EXCERPTED RECORDS:

════

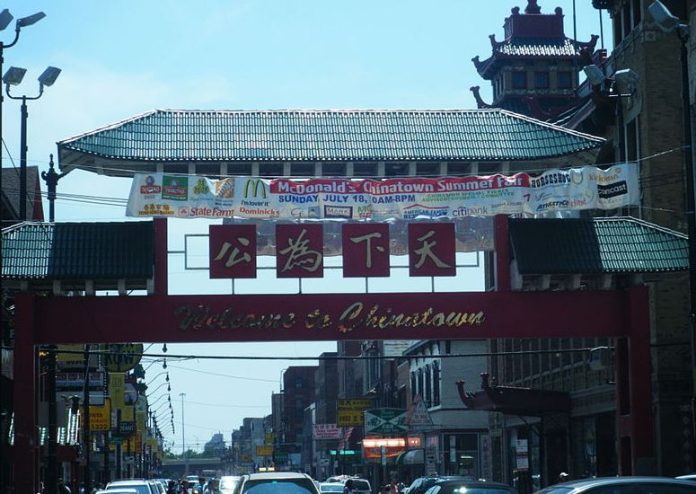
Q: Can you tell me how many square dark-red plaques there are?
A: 4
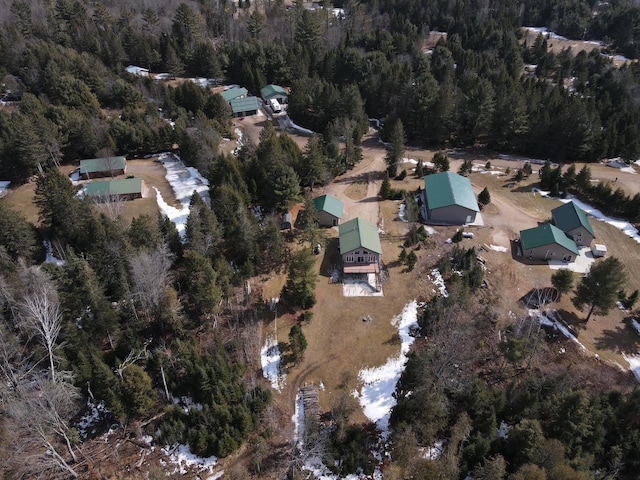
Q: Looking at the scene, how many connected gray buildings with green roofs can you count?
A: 2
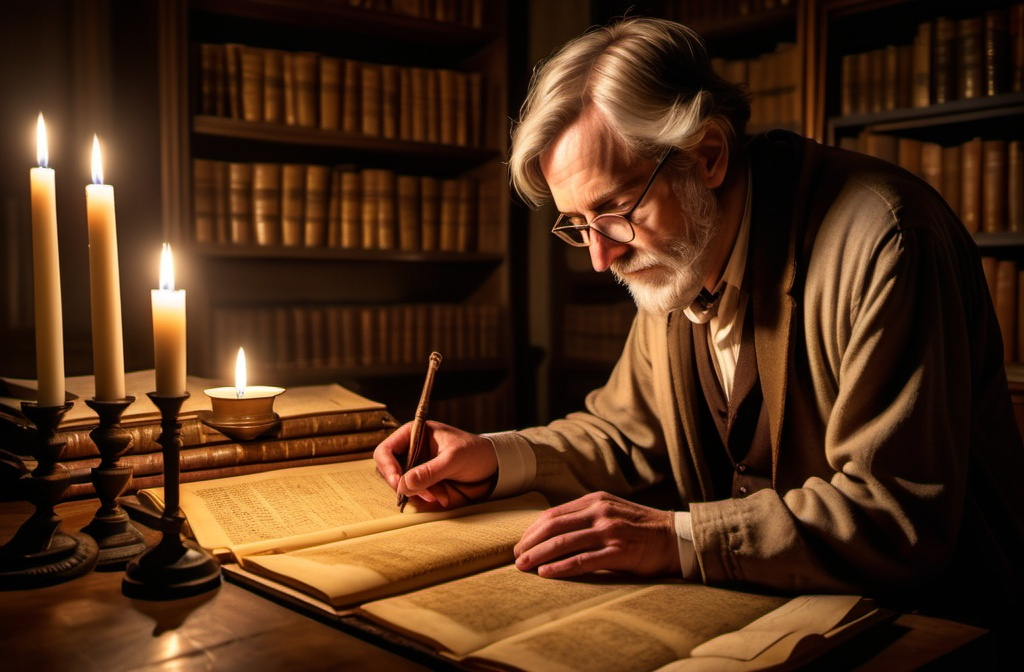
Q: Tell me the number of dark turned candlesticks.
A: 3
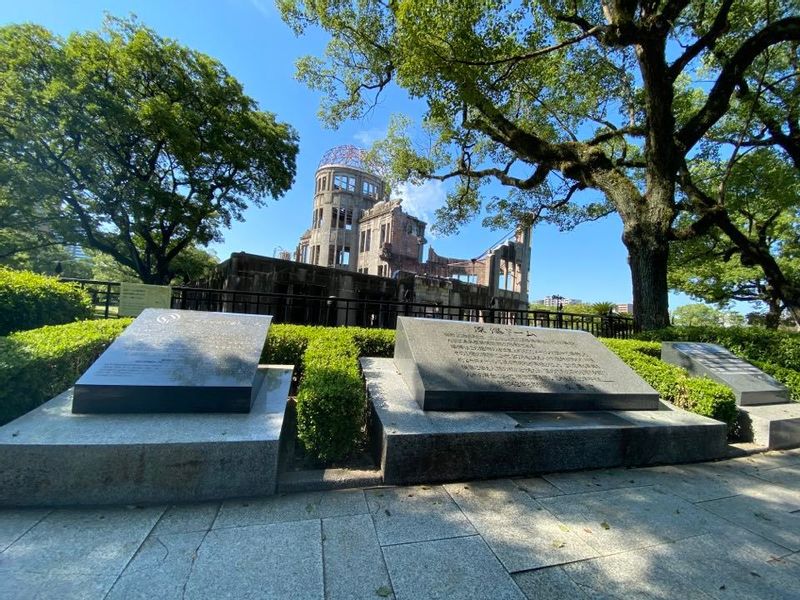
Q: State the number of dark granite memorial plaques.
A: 3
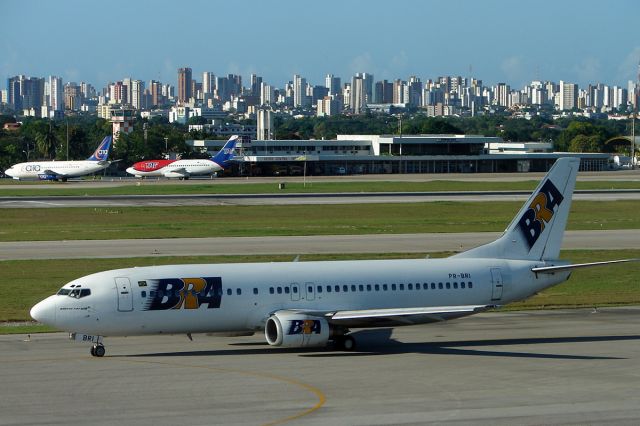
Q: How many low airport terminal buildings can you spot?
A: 1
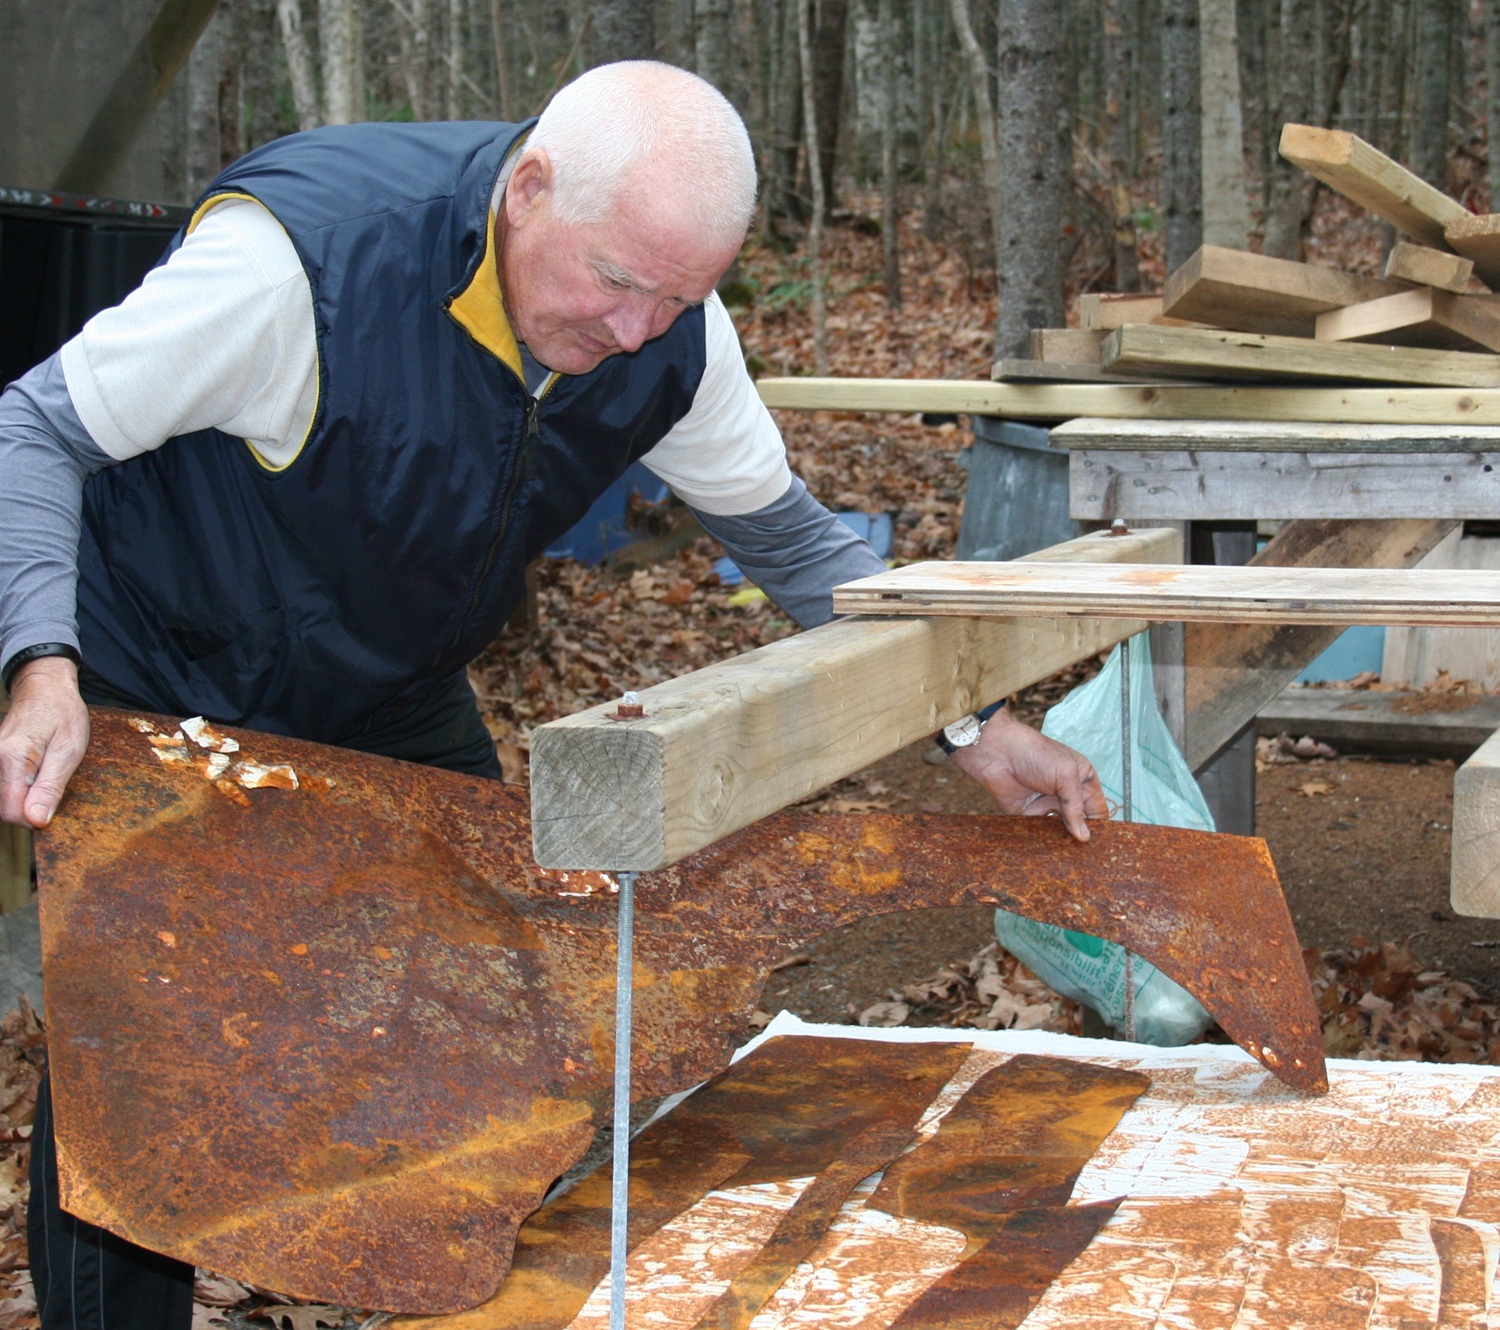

════

TASK TO CARRY OUT:
Show the lines above that have the word "buildings".

WRITTEN SOLUTION:
Q: Looking at the scene, how many connected gray buildings with green roofs can you count?
Q: How many low airport terminal buildings can you spot?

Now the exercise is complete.